By Jennifer Marks -- Home Textiles Today, 1/16/2006

The first time I attended Heimtextil, I overheard a veteran of the international home textiles extravaganza remark with some astonishment: “I can't believe that this many companies are still making a living in the business.”

Today, slightly fewer are. But when one considers the industry on a global scale — and it is unquestionably a global business today — the reality is that what the home textiles industry is now experiencing is not a bust but a boom.

Much was made a few months ago of the U.S. government's decision to cease tracking sheet and towel production levels. But in the new crop of industrialized nations, export promotion councils and government agencies are tallying their countries' exploding capacities vigorously. Further, capital lenders are pouring money into new equipment and the development of enterprise zones, industrial clusters and free-trade areas.

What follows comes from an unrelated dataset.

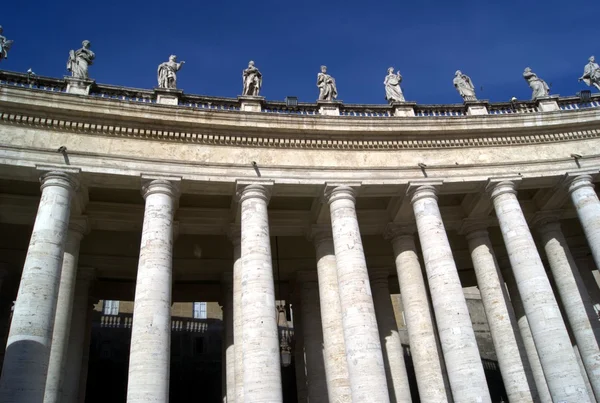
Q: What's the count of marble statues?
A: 9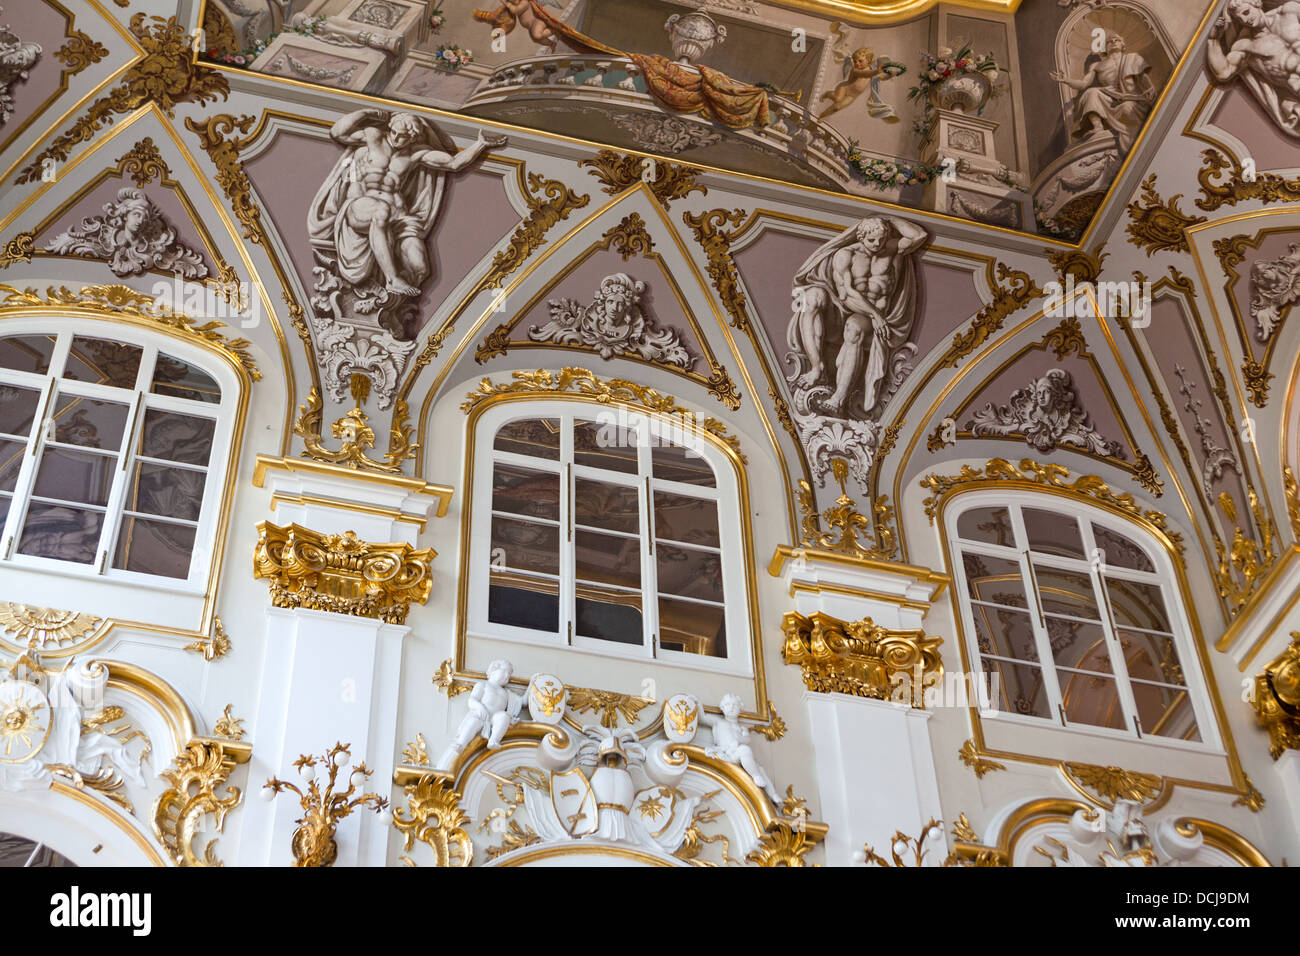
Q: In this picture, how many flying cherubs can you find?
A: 2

Manufacturers in the primary textiles-producing nations have, over the past couple of years, realized fairly quickly that they need to make the shift from lowest-price product to value-added goods if they are to compete against the raft of state-of-the-art factories springing up down the road.

But where the majority of the ascendant manufacturers lag in their understanding of the U.S. buying community is in establishing an identity in the trade. In a world already blessed (or burdened) by huge capacities and poised to generate more, the necessity of standing for something in the market grows ever more important.

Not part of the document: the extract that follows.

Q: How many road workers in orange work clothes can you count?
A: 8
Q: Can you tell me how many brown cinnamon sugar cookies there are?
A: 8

This means that a company's ability to differentiate, and its brand identity, become vital.

So is having boots on the ground in the company's major markets. As fate would have it, the U.S. industry is replete with sales and design people who live and breathe the market — as well as some supplier companies that are either shopping for joint venture partners, looking to take a stake in off-shore production, or quietly soliciting manufacturer investment in their own firms.

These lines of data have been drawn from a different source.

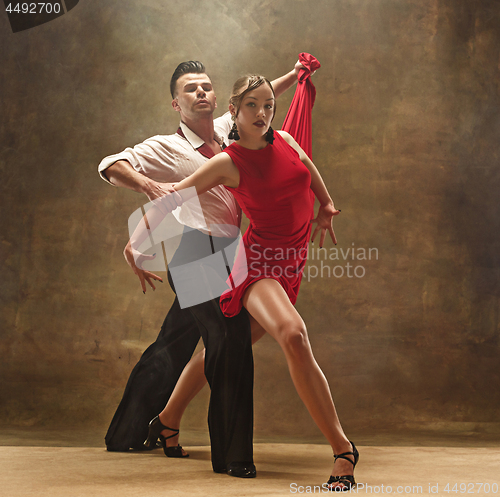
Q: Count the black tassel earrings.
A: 2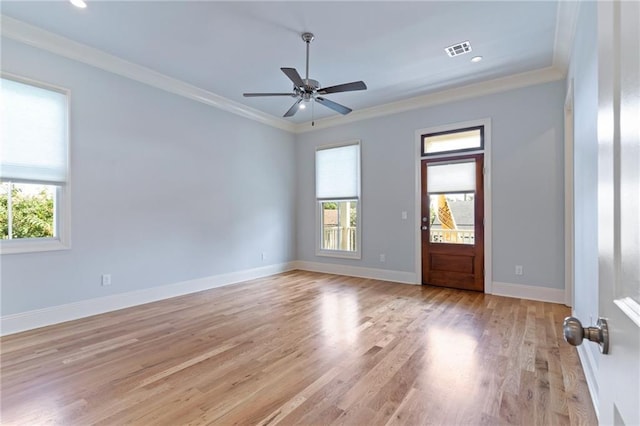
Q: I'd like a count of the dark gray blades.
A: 5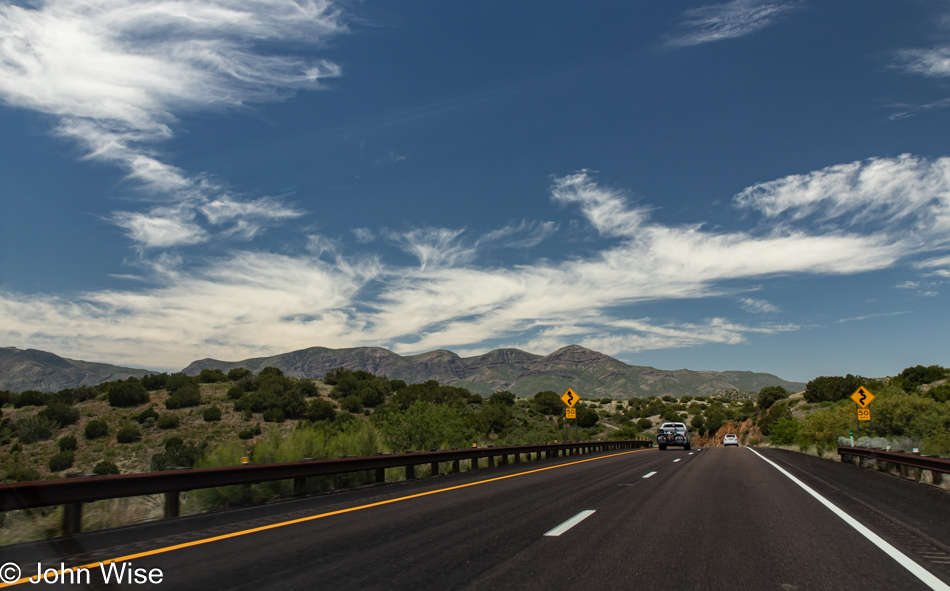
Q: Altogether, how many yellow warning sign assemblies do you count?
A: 2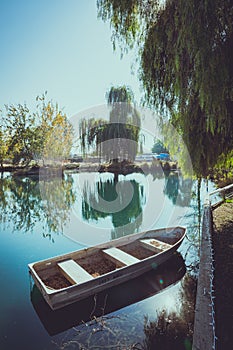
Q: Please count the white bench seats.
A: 3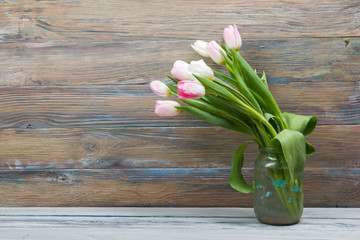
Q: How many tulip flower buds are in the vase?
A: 8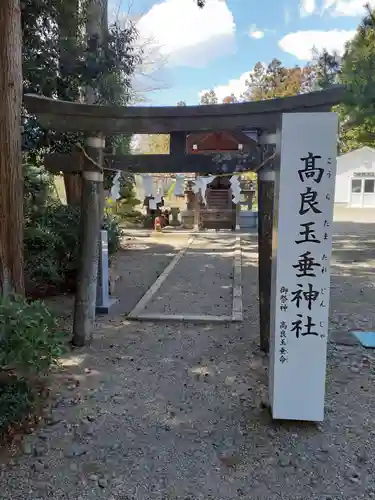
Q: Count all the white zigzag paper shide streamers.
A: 4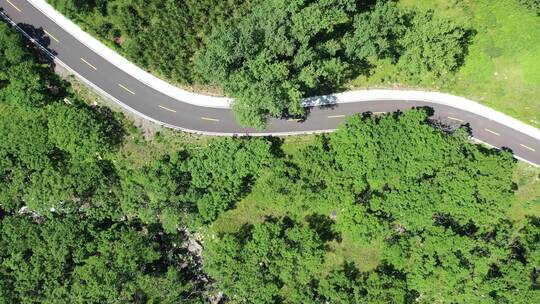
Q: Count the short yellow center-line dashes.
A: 12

The new corps of manufacturers, having invested millions in plants, equipment and technology over a relatively short span of time, understandably suffer from a fit of investment fatigue at the moment. But what the principals of these companies need to realize is that operating on an OEM basis will no longer do, for any business interested in long-term growth.

Someone else will always have a newer loom. The latest fiber technology will quickly be adopted by all competitors.

The global boom in capacity development will unquestionably be followed by a global downsizing in same — and at a rate that is likely to be just as accelerated as the build-out. Any mill that believes itself invulnerable to the trend should revisit U.S. mill history circa 1990. Then they should fly over for a tour of spots like Kannapolis, N.C. and Thomasville, Ga. for a sobering lesson in how quickly it can all melt away.